You are viewing a plain text version of this content. The canonical link for it is here.
Posted to user@spark.apache.org by Mehdi Ben Haj Abbes <me...@gmail.com> on 2016/11/30 15:12:44 UTC

Parallel dynamic partitioning producing duplicated data

Hi Folks,



I have a spark job reading a csv file into a dataframe. I register that
dataframe as a tempTable then I’m writing that dataframe/tempTable to hive
external table (using parquet format for storage)

I’m using this kind of command :

hiveContext.sql(*"INSERT INTO TABLE t PARTITION(statPart='string_value',
dynPart) SELECT * FROM tempTable"*);



Through this integration, for each csv line I will get a parquet
line/record. So if I count the csv files lines total number it must equals
the count of the parquet dataset produced.

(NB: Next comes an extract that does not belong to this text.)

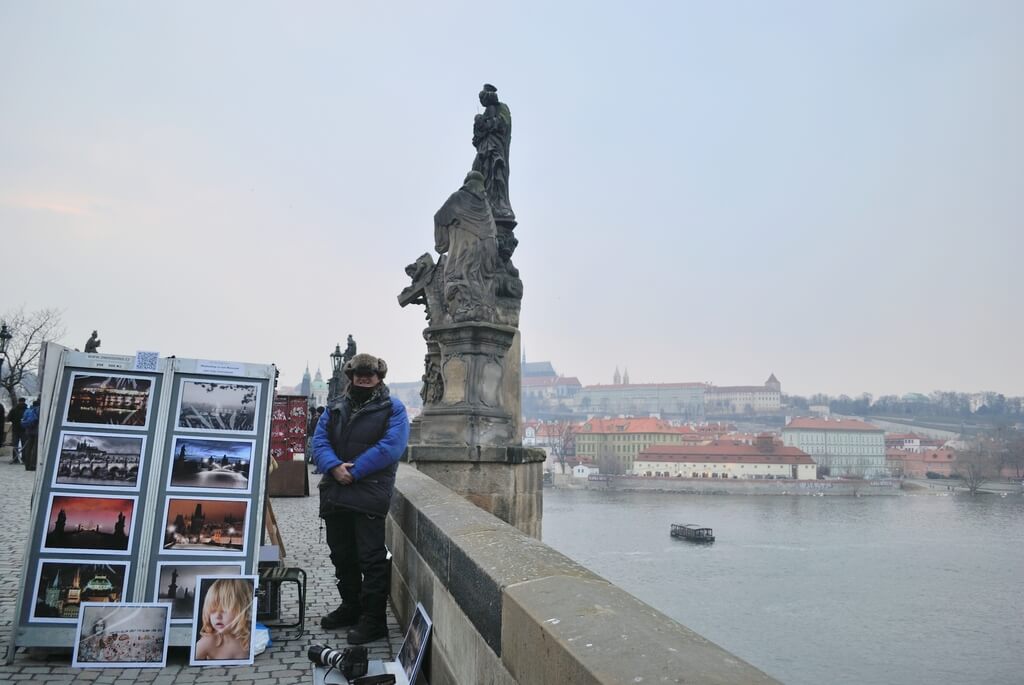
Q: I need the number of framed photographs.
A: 11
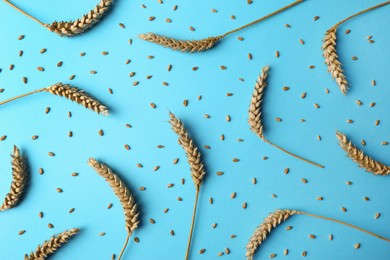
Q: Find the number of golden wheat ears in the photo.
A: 11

I launch in parallel 20 of these jobs (to take advantage of idle
resources). Sometimes I get parquet count randomly slightly bigger than csv
count (mainly the difference concern one dynamic partition and one csv file
that has been integrated) but if I launch these job sequentially one after
the other I never get the problem of the different count.



Does anyone have  any idea about the cause of this problem (different
count). For me it is obvious that the parallel execution is causing the
issue and strongly believe that it happens when moving data from
hive.exec.stagingdir.prefix dir  to the hive final table location on hdfs



Thanks in advance.